Другом покойного Герцена доктор Маркс отнюдь не был и, покосившись на радостно и горделиво просиявшего Лопатина, вспомнил шутку своей жены: русские либо за «батюшку-царя», либо за «отца родного», «Herzens – Vaterchen»7. Вспомнил, но лишь лукаво поблестел чернотою глаз – и промолчал: так ли уж необходимо подражать мудрецам, которые скорее погасят во рту горящий уголек, нежели удержат острое словцо? Он удержал, стал говорить о каторге переводчика «Капитала» неимоверные трудности поджидают отважного гидальго Лопатина. Энгельс восклицает: «Как красив русский язык!» Энгельс прав, но, увы, сюжеты политической экономии требуют бездны терминов.
Герман отвечал пословицей о волках и лесе. Поняв, о чем он, Маркс тряхнул гривой: прекрасно! Вы, сдается, не чета вашему тезке; между нами, гётевский Герман – болтун и филистер. Похвала польстила, однако Маркс ненароком задел Александра Никоновича, большого поклонника поэмы «Герман и Доротея», но это лыко Лопатин не хотел ставить в строку.
Он пробыл у Маркса непозволительно долго для первого визита. Но не будем скромничать: он пришелся ко двору Юпитера Громовержца, включая и кошек с собакой. Его не отпускали, предлагали ночлег, но он решил, что это уж чересчур.
Светало, когда он сошел в Брайтоне.
Ла-Манш расстилался пепельный. Лежали в дрейфе парусные «джоди», груженные антрацитом. Серенькие тучки, похожие на «джоди», тоже лежали в дрейфе. И только плавучее корыто «Джон Боуз» двигалось в сторону Уэртинга, пыхтя машиной и ударяя винтом. Там, на «Боузе», вахтенный спросонок что-то гаркнул, и Герман, сложив руки рупором, заорал: «Эге-ге-гей!..»
Он рассмеялся: честно сказать, для такого половодья чувств недостало бы беседы с доктором Марксом, тут и другое, градусом не ниже кабинетного. У тебя ж ни души в огромном городе, а тебя, чужака, семейный круг обнимает симпатией, радушием, весельем; хозяйка дома – волшебной красоты женщина и ни крупицы чопорности. А старшая дочь привлекательна не только темными локонами, но и локонами тоже. А младшей не больше пятнадцати, младшая любимица, эта Тусси смеется невзначай, у нее карие, все примечающие глазенки. Что ж до автора «Манифеста», «Капитала» и так далее, и так далее, то не ему первому подают очередное блюдо, как в Ницце Герцену… И ты счастлив, что пришелся ко двору, что тебя не отпускают, тебе весело (Тусси – настоящий бесенок!), все наперебой высказывают практические соображения, как тебе перебраться из Брайтона в Лондон, нету города лучше для серьезных занятий, а Мавр приищет заработок, что-нибудь конторское у своего знакомого коммерсанта Бортейма, а пока ты не научишься вести хозяйство так, чтобы тебя не обсчитывали лавочники, в этом доме тебя всегда ждет куверт. И, подтверждая решение, высказанное мадам Маркс, домоправительница Ленхен снабжает тебя напоследок увесистыми сандвичами и глядит на тебя глазами сердобольной крестьянки. И ты с удовольствием уплетаешь сандвичи на брайтонском берегу, где пахнет влажной клеенкой.

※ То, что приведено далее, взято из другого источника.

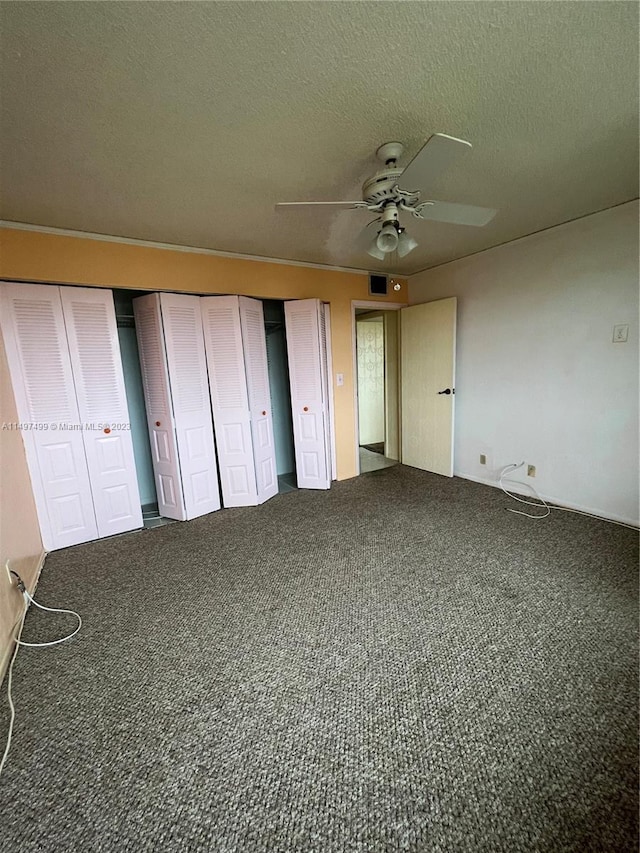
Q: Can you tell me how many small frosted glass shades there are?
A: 3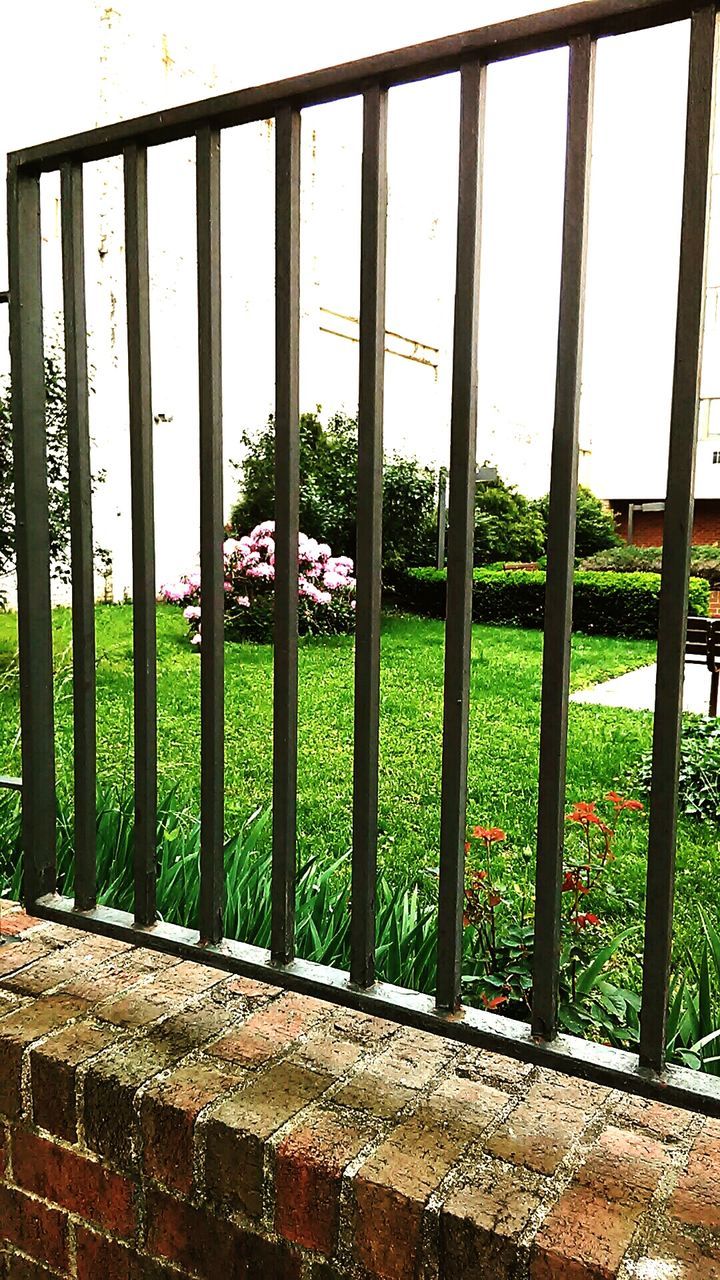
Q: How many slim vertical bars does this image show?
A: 8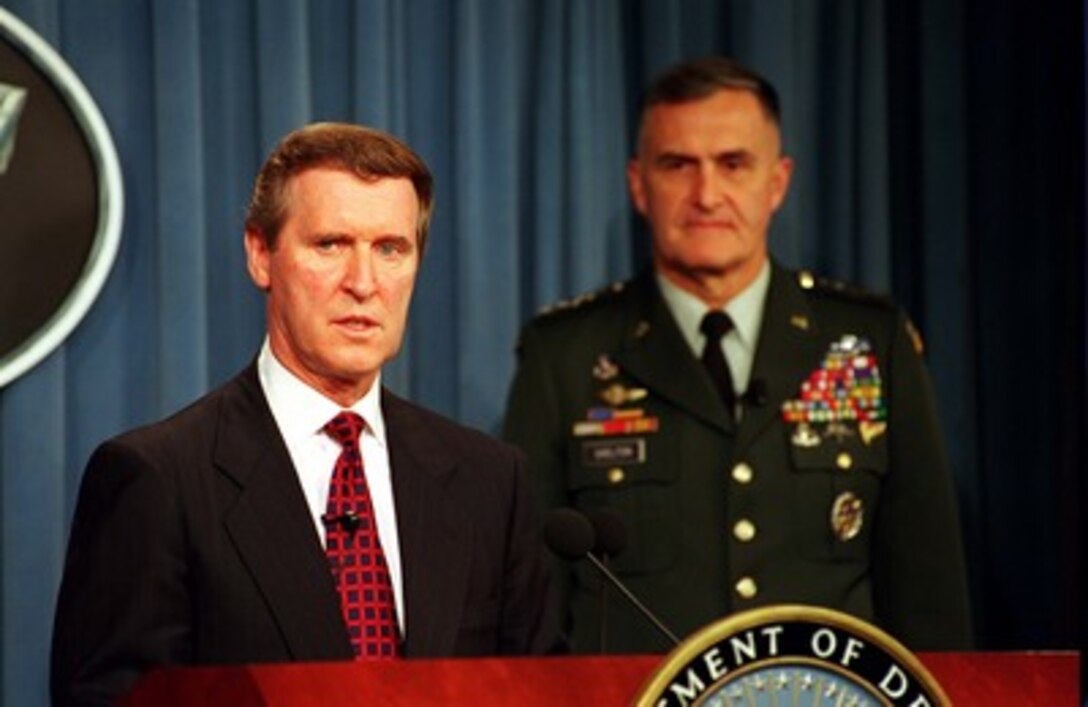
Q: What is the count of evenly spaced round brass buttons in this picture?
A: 3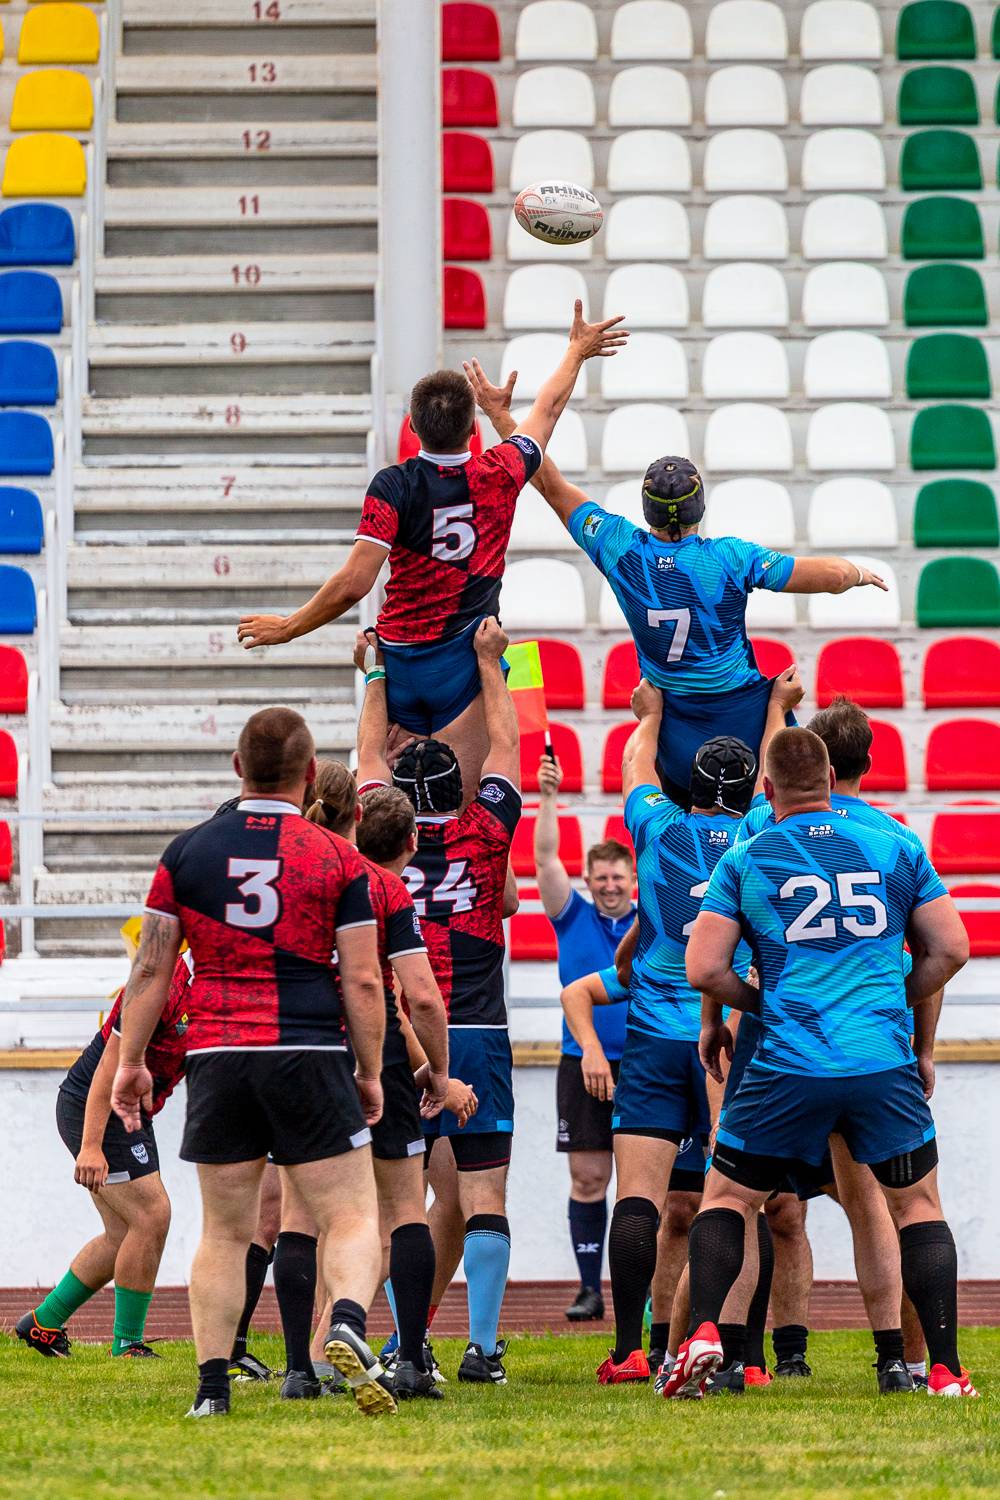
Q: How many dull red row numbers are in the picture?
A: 11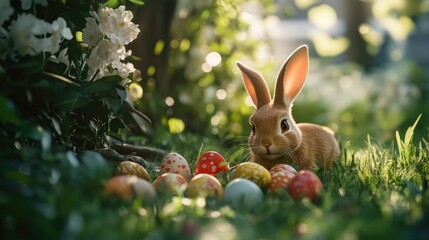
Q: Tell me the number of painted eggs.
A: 11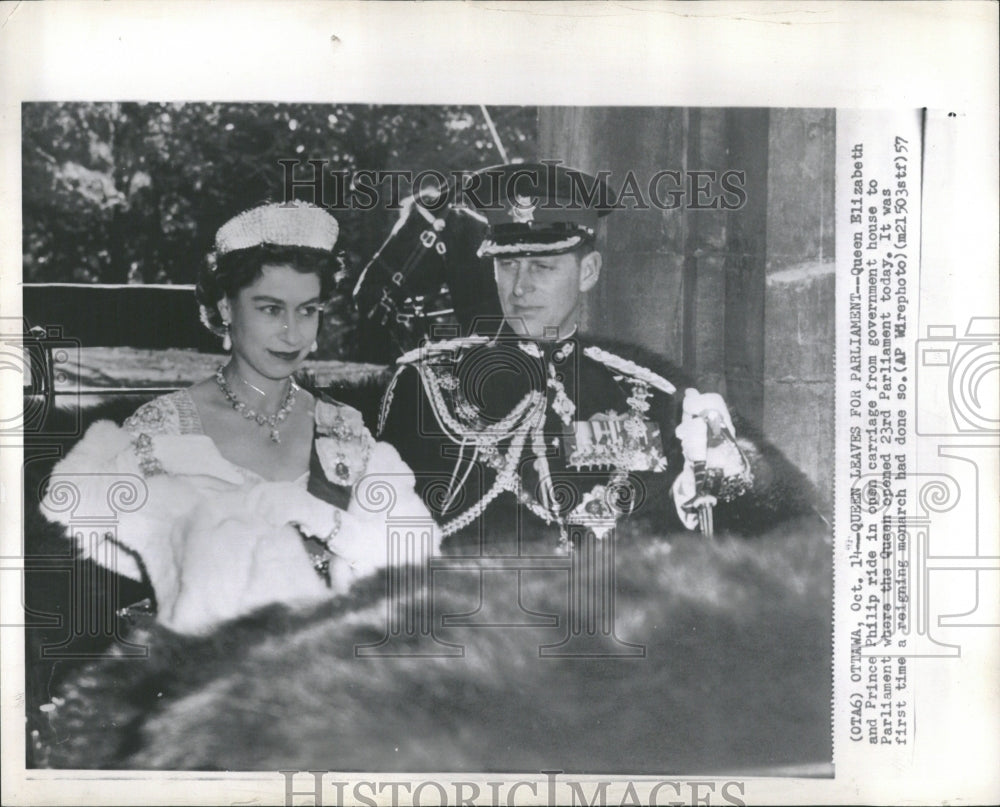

* * *Он почувствовал голод, но Даниельсон уже принес бритвенный прибор и плюхнулся в продавленное кресло, вытянув ноги-жерди, обратился в то, что называется: «Я весь внимание!»
Ладно, подумал Герман, сейчас, братец, угомоню. Он быстро нагнулся, открыл саквояж и достал толстую стопку бумаг, накрепко перекрещенную широкой зеленой тесьмой.
Даниельсон принял бумаги с тем видом, с каким молодой отец принимает на руки первенца, осторожно опустился в кресло и, высоко подтянув ноги, бережно возложил свою ношу на острые коленки. Торжественно распаковал сверток, метнул в Лопатина ликующий взгляд и погрузился, погрузился… нет, не в чтение – в созерцание: «Капитал. Критика политической экономии» – это было написано по-русски живым, твердо-изящным почерком человека, который сейчас – какая проза! – преспокойно намыливал щеки, не помышляя ни о тех днях, что провел под огромным, как небосвод, стеклянным куполом Британского музея, ни о том, что убедил доктора Маркса упростить первые две главы, ни о том, как дерзновенно объяснял автору ход дальнейшего исследования, а Маркс, втайне восхитившись, ответил спокойно: «Все это вы найдете во втором томе»…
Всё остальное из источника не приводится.